Crate code_chunker

Expand description

§code-chunker

AST-aware code chunking and late chunking for RAG pipelines.

§Two primitives

§`CodeChunker` — split source code at AST boundaries

Tree-sitter walks the parse tree and produces chunks aligned to function, class, impl, and module boundaries. When a node fits the configured size budget it is kept intact; oversize nodes are split recursively at structural separators. Supports Rust, Python, TypeScript/JavaScript, and Go (behind the code feature).

§`LateChunkingPooler` — pool token embeddings into chunk embeddings

Late chunking (Günther et al. 2024, arXiv:2409.04701) embeds the full document first so every token attends to the rest of the document, then mean-pools token embeddings inside each chunk’s byte span. The result is a per-chunk embedding that carries document-wide context — pronouns, anaphora, and acronym definitions are no longer lost at chunk boundaries.

LateChunkingPooler is span-only: bring your own boundaries from any source — CodeChunker, text-splitter, regex, or hand-built Slabs.

§What this crate does not do

General-purpose text chunking. Use text-splitter for fixed/sentence/recursive prose splitting; it’s the de-facto Rust standard with broader Unicode and tokenizer support.
Format conversion (PDF, HTML, DOCX). Input is &str. Use deformat or pdf-extract upstream.
Embedding generation. LateChunkingPooler consumes pre-computed token embeddings; bring your own long-context model (Jina v2/v3, nomic-embed-text, candle, ort).
Vector store integration. Slab is the boundary; enable the serde feature and wire to qdrant-client, lancedb, sqlx, etc. yourself.

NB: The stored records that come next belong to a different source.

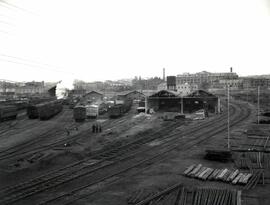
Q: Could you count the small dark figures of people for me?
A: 3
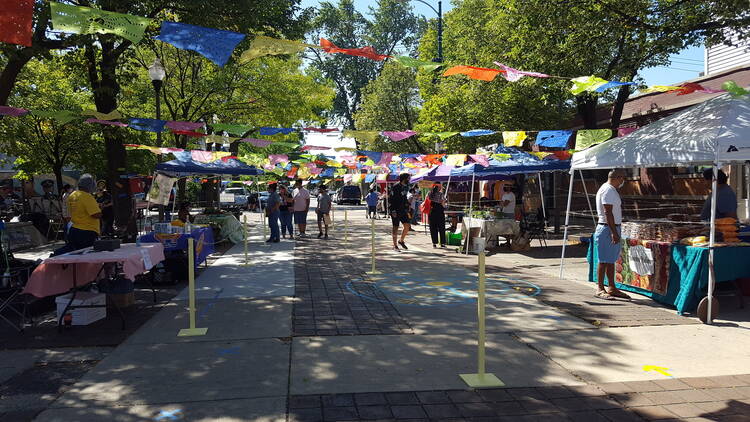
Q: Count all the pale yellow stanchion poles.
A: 7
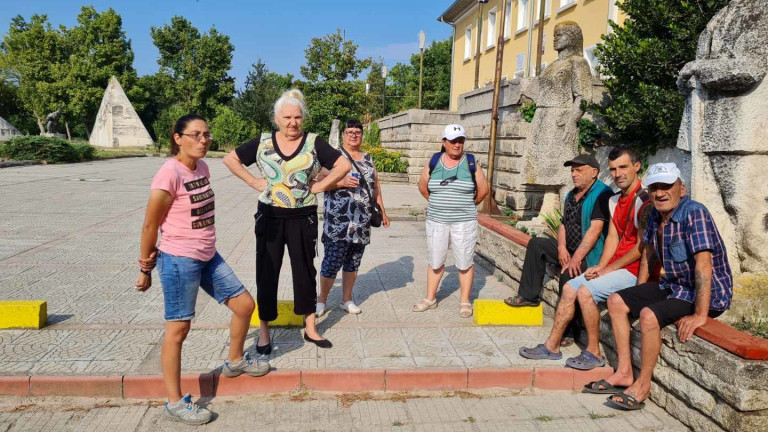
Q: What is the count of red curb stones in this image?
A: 9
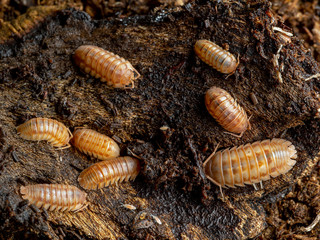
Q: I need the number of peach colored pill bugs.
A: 8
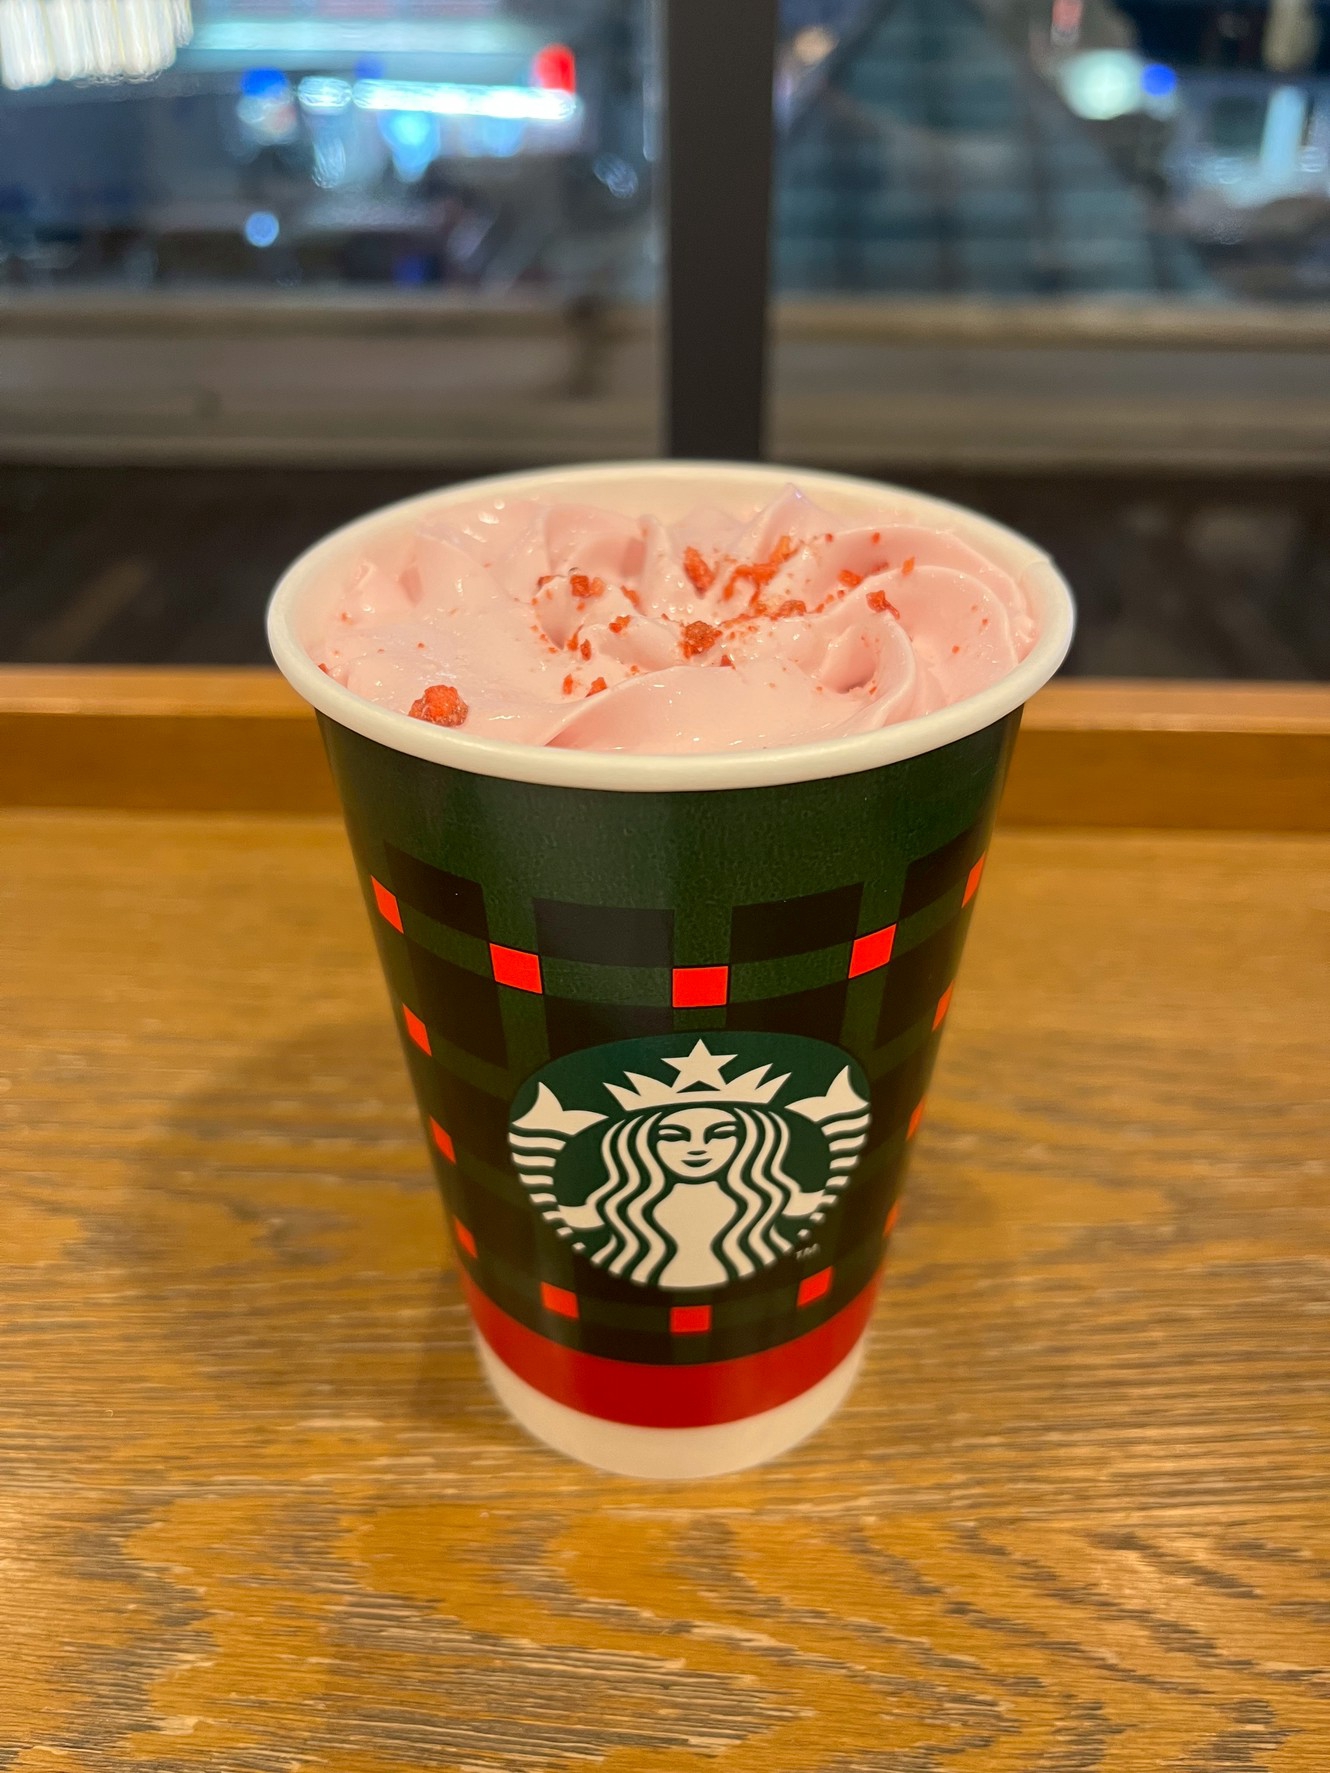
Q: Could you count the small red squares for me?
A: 14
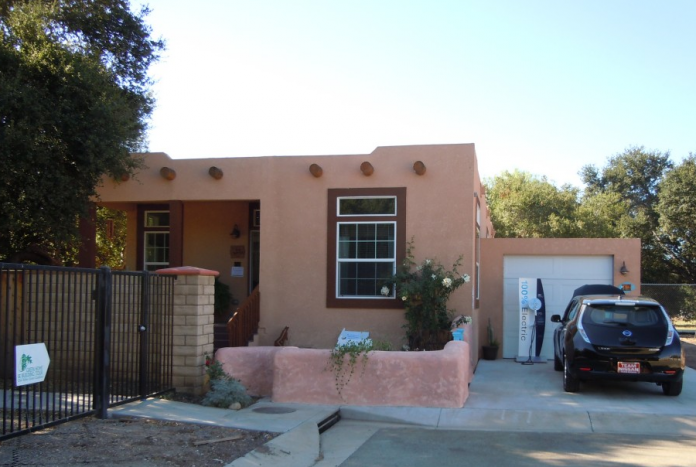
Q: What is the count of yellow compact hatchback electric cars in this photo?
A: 0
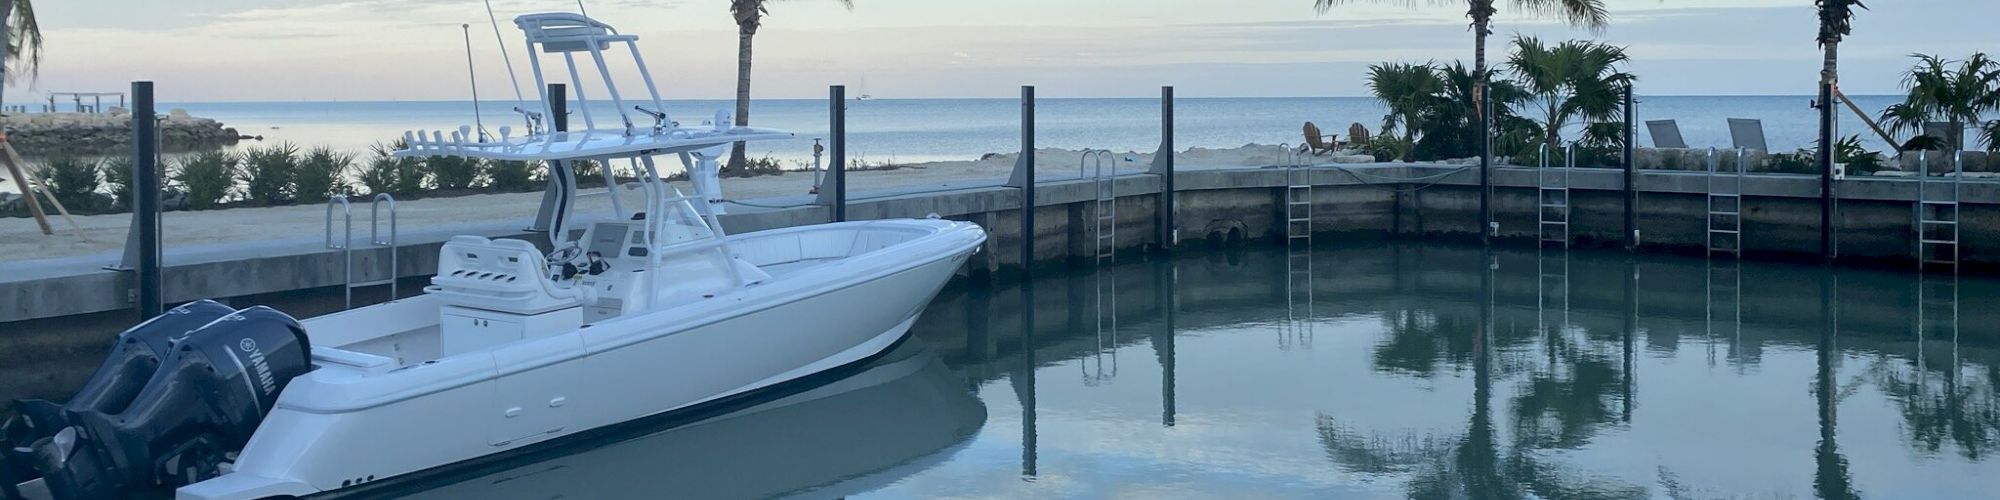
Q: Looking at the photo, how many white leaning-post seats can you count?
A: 2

§Quick start (code chunking)

use code_chunker::{Chunker, CodeChunker, CodeLanguage};

let chunker = CodeChunker::new(CodeLanguage::Rust, 1500, 0);
let slabs = chunker.chunk(source_code);

§Quick start (late chunking)

use code_chunker::{LateChunkingPooler, Slab};

// Bring your own chunk boundaries (text-splitter, CodeChunker, ...).
let chunks: Vec<Slab> = my_chunker(&document);

// Embed the full document with a long-context model.
let token_embeddings: Vec<Vec<f32>> = my_model.embed_tokens(&document);

// Pool token embeddings into per-chunk embeddings.
let pooler = LateChunkingPooler::new(384);
let chunk_embeddings = pooler.pool(&token_embeddings, &chunks, document.len());

Structs§

ByteSizer: Default sizer: returns the byte length of the chunk text.
LateChunkingPooler: Late chunking pooler: pools token embeddings into chunk embeddings.
Slab: A chunk of text with its position in the original document.

Enums§

Error: Errors that can occur during chunking.

Traits§

ChunkSizer: Measures the size of a chunk for size-budget comparisons.
Chunker: A chunking strategy: text in, Slabs out.

Functions§

compute_char_offsets: Compute character offsets for a batch of slabs from the same document.

Type Aliases§

Result: Result type for code-chunker operations.